Town hires private security to enforce no littering law

Selwyn Township. Canada March 23 2018 A security firm will be hired to help address littering along the James A. Gifford Causeway in Selwyn Township.

On Wednesday, Peterborough County Council approved staff recommendations to tackle nuisance littering along the causeway, which spans Chemong Lake and links the communities of Bridgenorth and Ennismore.

The area is a hotspot for both local and visiting anglers. Concerns about littering were highlighted last August by area resident Brad Sinclair. Just two days after a thorough cleaning, Sinclair once again found litter scattered everywhere again.

We will have summer staff who will educate the users of where and where not to fish. We will increase and expand litter pick up throughout the season and will update signage along the causeway. Litter is an issue everywhere – we must all do our part!

Chris Bradley, the county’s Director of Public Works, says security will be occasionally hired during expected peak fishing times to ask anglers to move from the areas between the exterior guardrails.
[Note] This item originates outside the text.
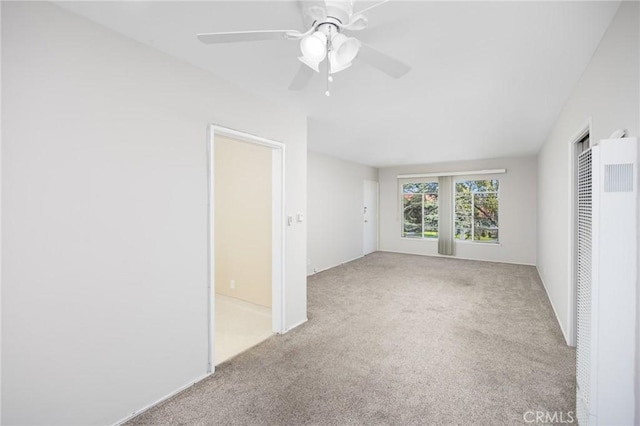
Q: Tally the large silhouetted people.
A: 0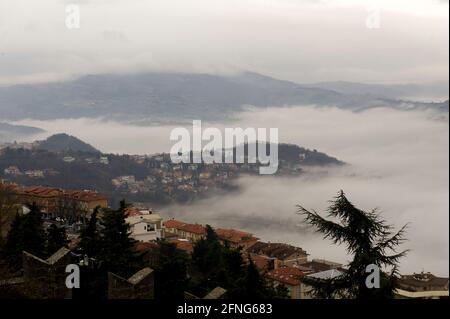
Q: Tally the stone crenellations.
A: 3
“We are optimistic that the folks who come to the area to enjoy recreational activities will be able to do it in a bit of a safer environment than what we had before,” he said. “This should enable us to keep the area a little cleaner.”
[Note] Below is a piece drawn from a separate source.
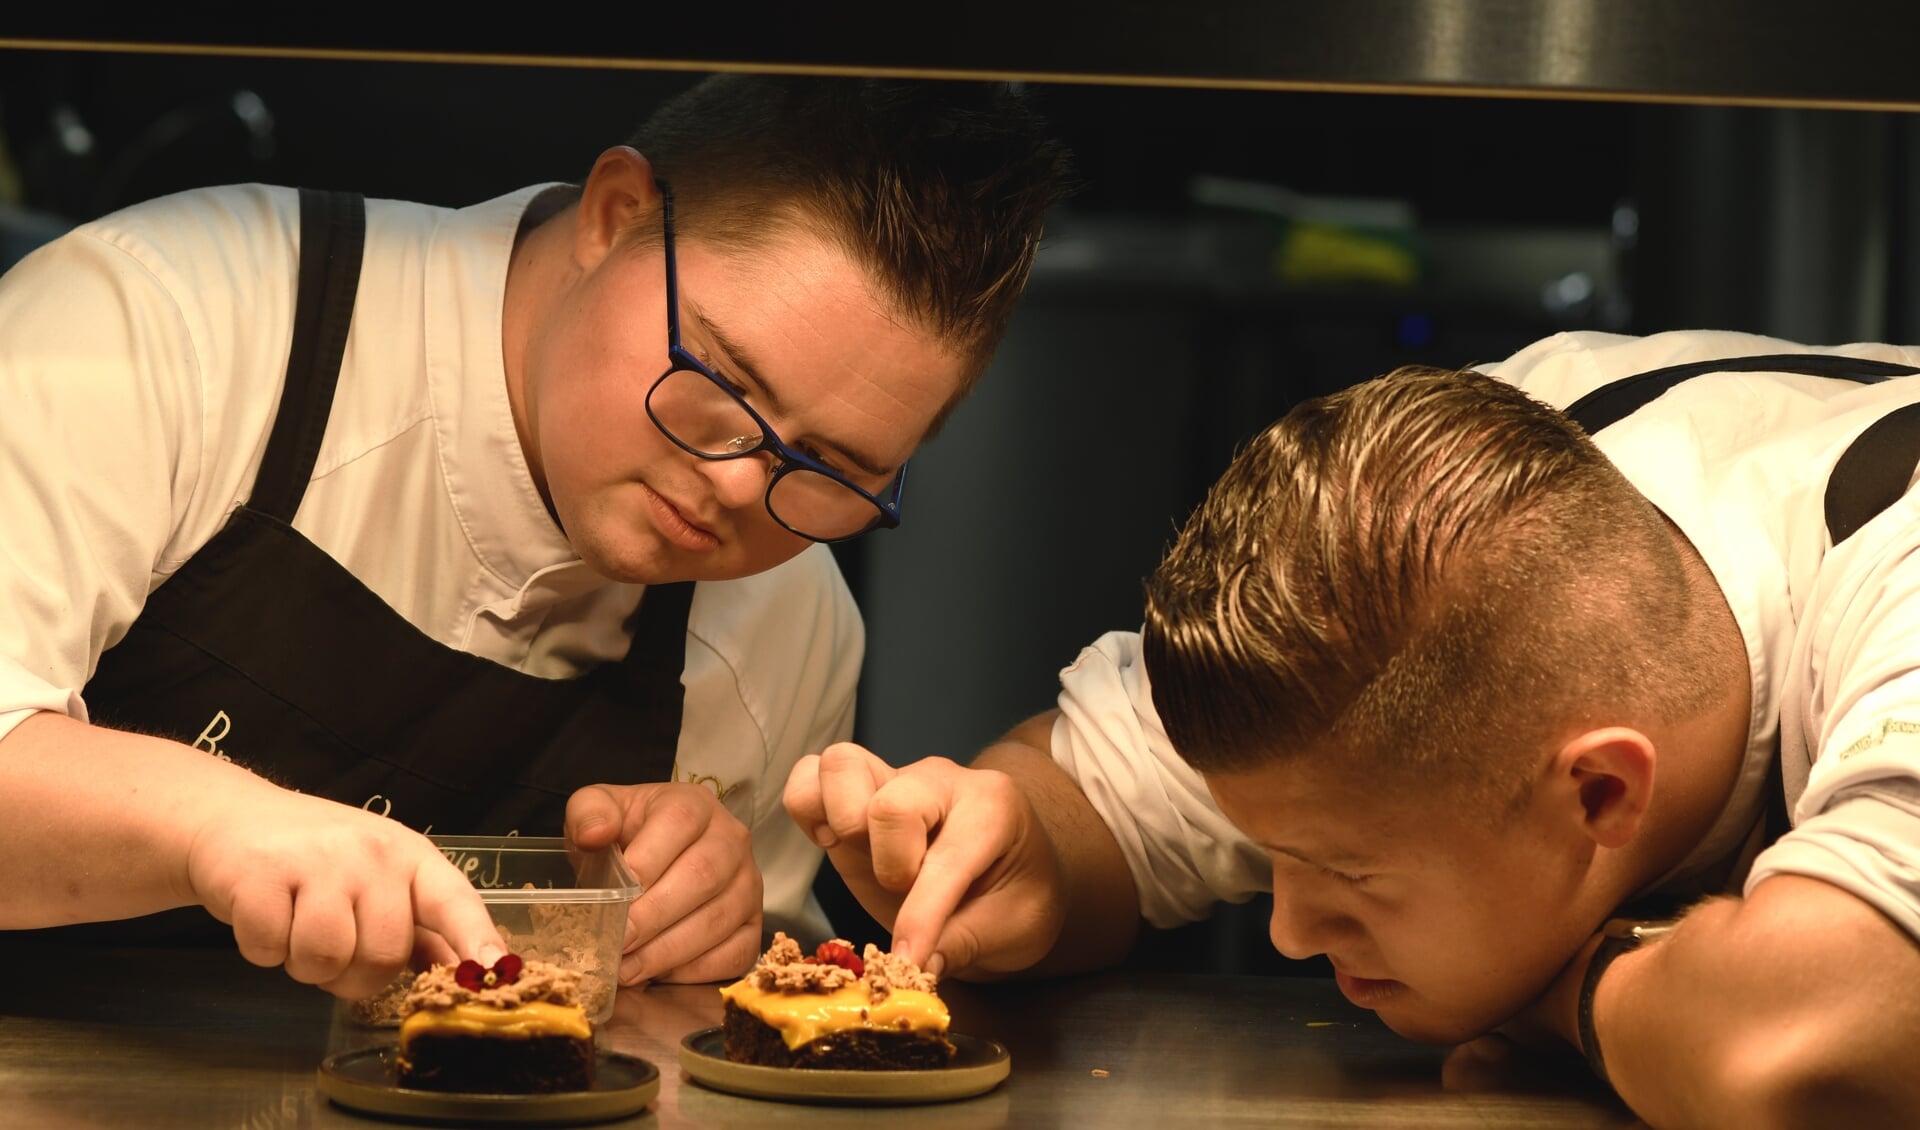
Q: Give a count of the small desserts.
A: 2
Other recommendations include increasing the frequency of litter collection (three times a week from May to October); launching a new communication/awareness campaign and posting new and improved signage to direct anglers to areas that are safe and maintained by county staff.
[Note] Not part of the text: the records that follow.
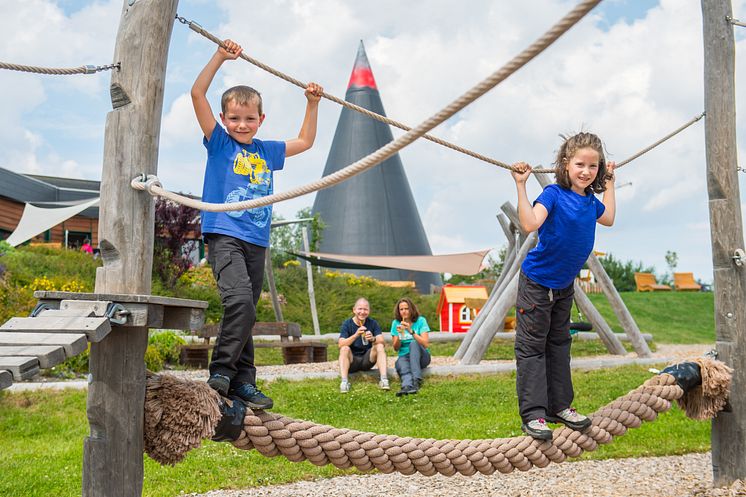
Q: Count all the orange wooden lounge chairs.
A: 2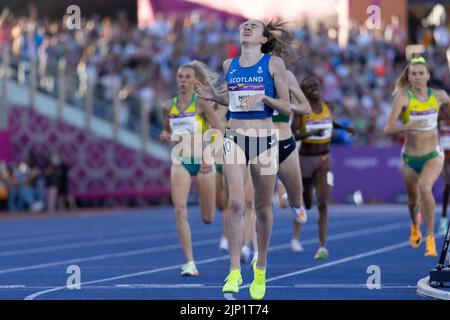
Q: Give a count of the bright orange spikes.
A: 2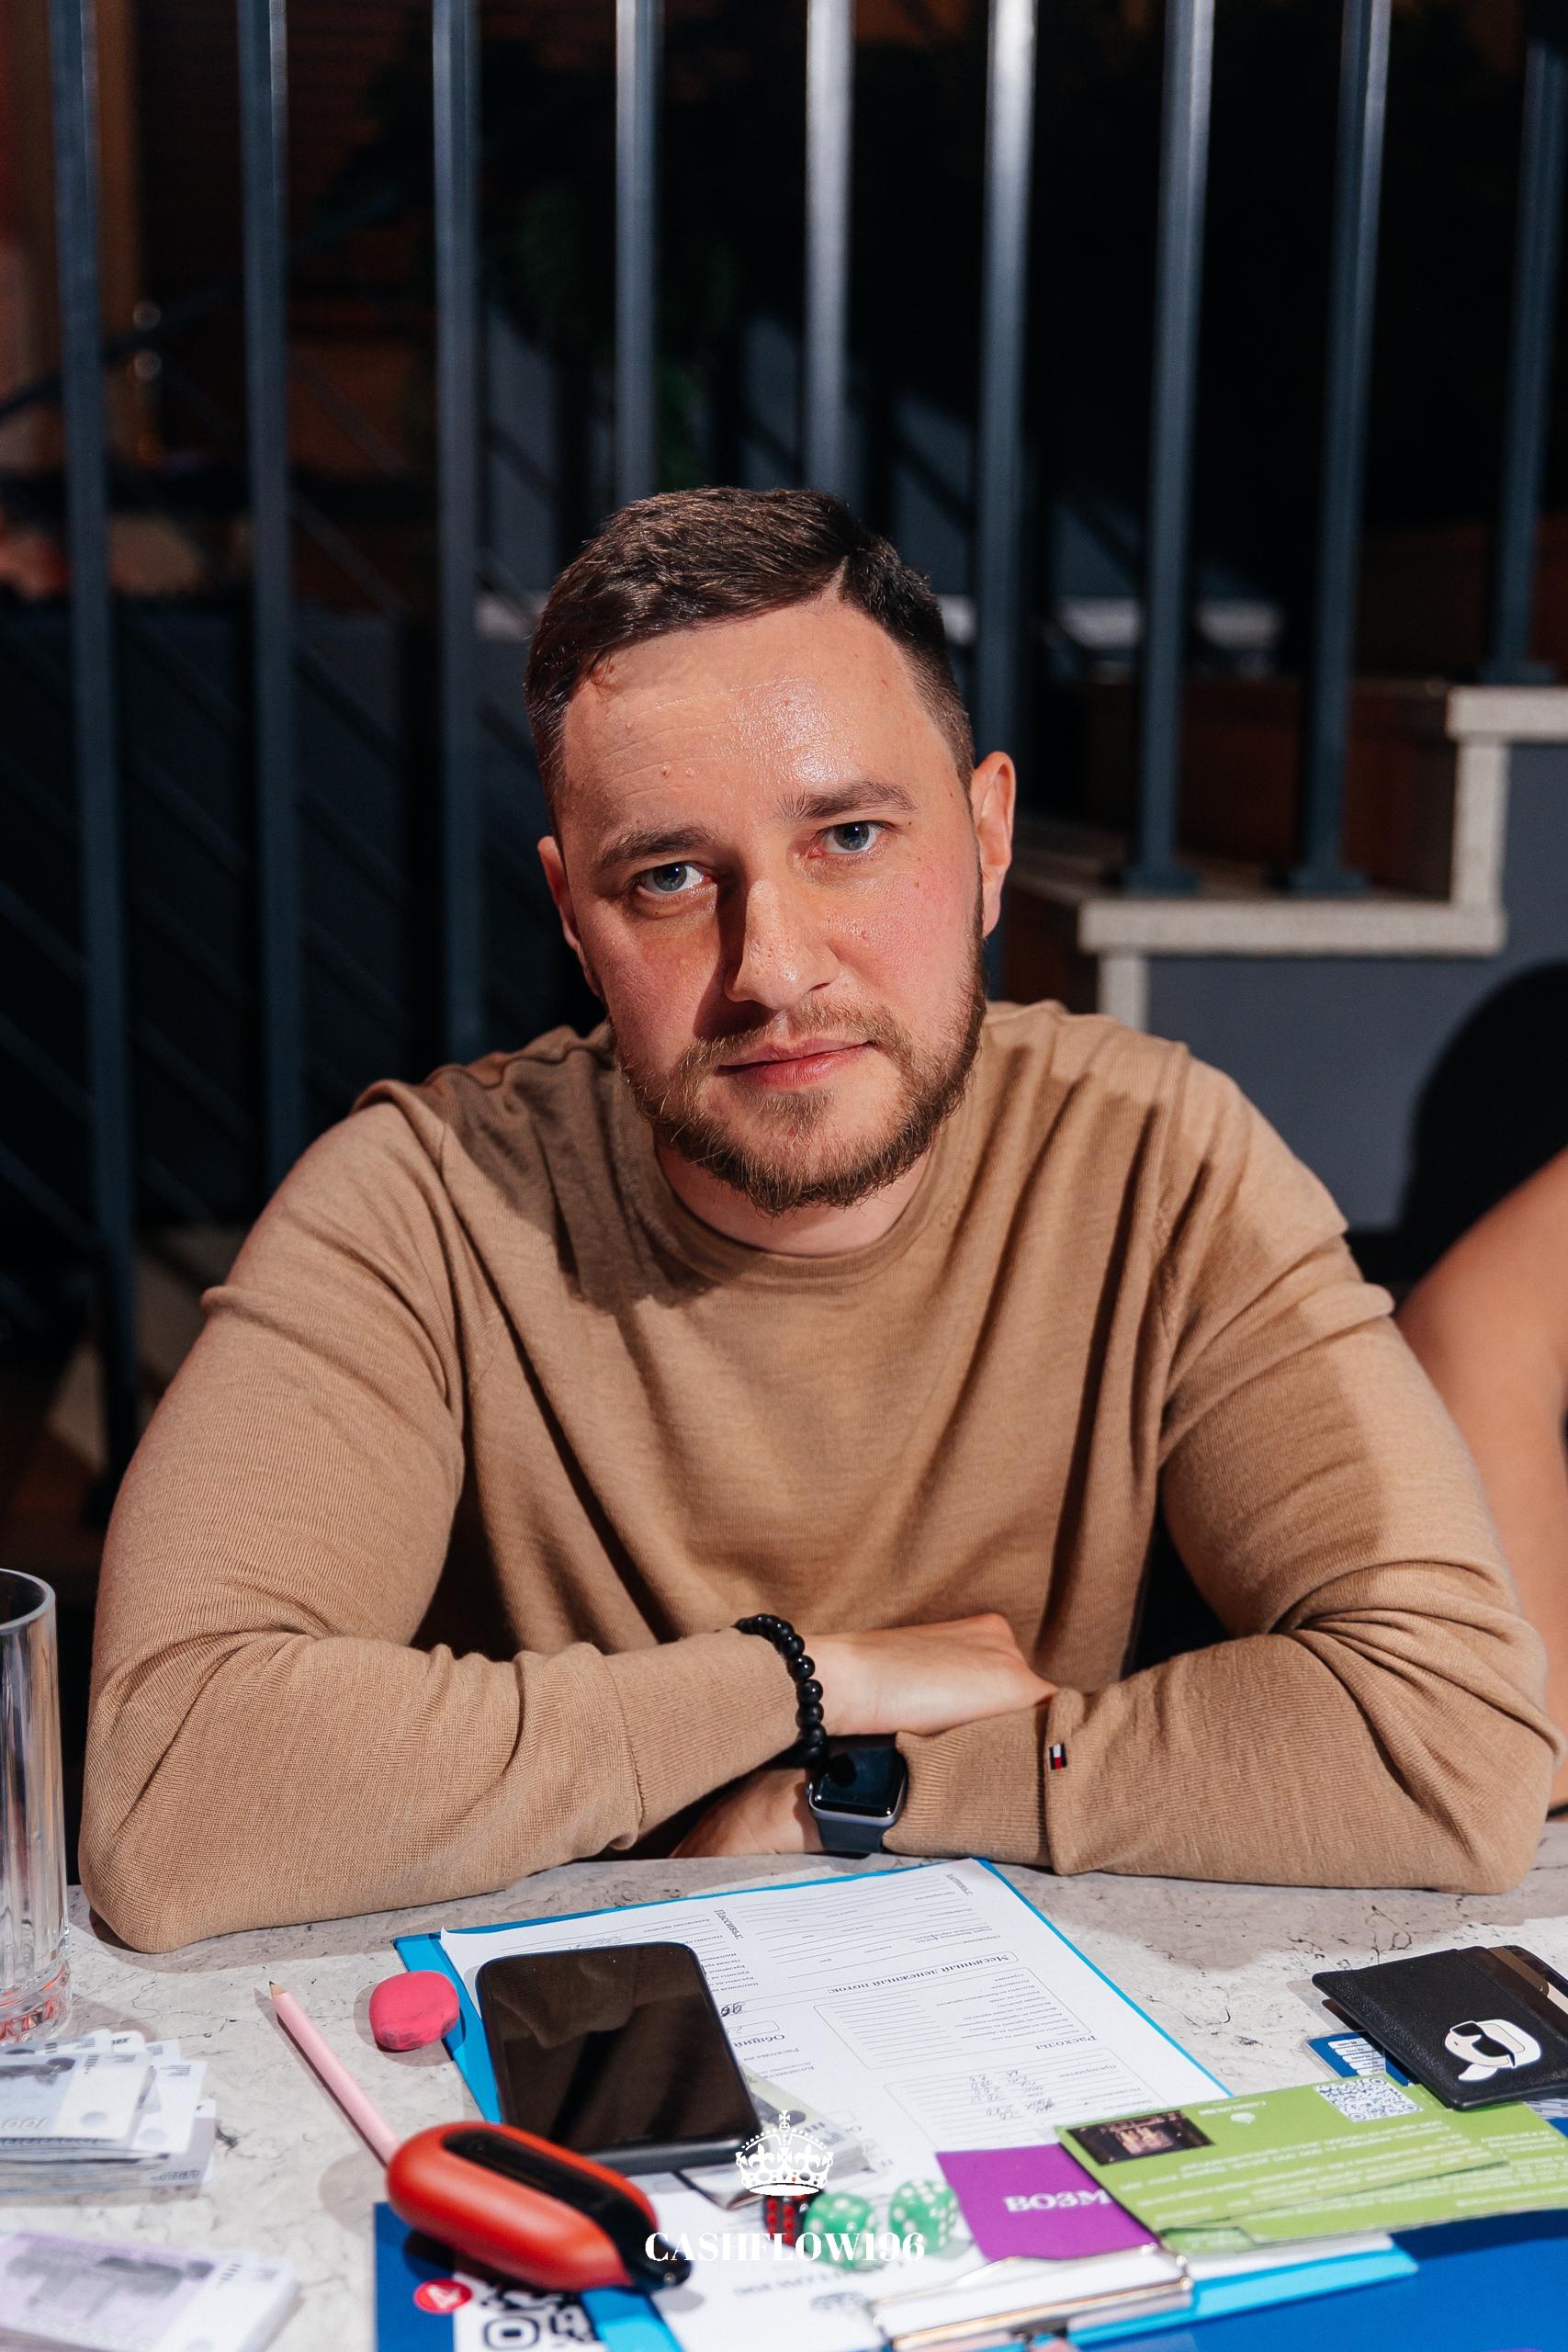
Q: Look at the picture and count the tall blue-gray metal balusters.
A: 9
The recommendations came as part of county staff consultations with the Ministry of Natural Resources and Forestry, Parks Canada and the Ontario Federation of Anglers and Hunters.

However, Bradley notes there will not be a no-trespassing bylaw for the causeway. In December, county staff met with lawyers, who highlighted the challenges of developing and enforcing a no-trespassing bylaw.

Lawyers indicated that municipal bylaw enforcement officers do not have the authority to compel people to identify themselves verbally or to provide identification. As a result, tickets can’t be issued to an unidentified person and a bylaw could not be enforced.

A staff report notes lawyers recommended that “no trespassing” signage can still be posted near the prohibited areas (exterior guardrails) and that a police officer can be contacted to charge an individual.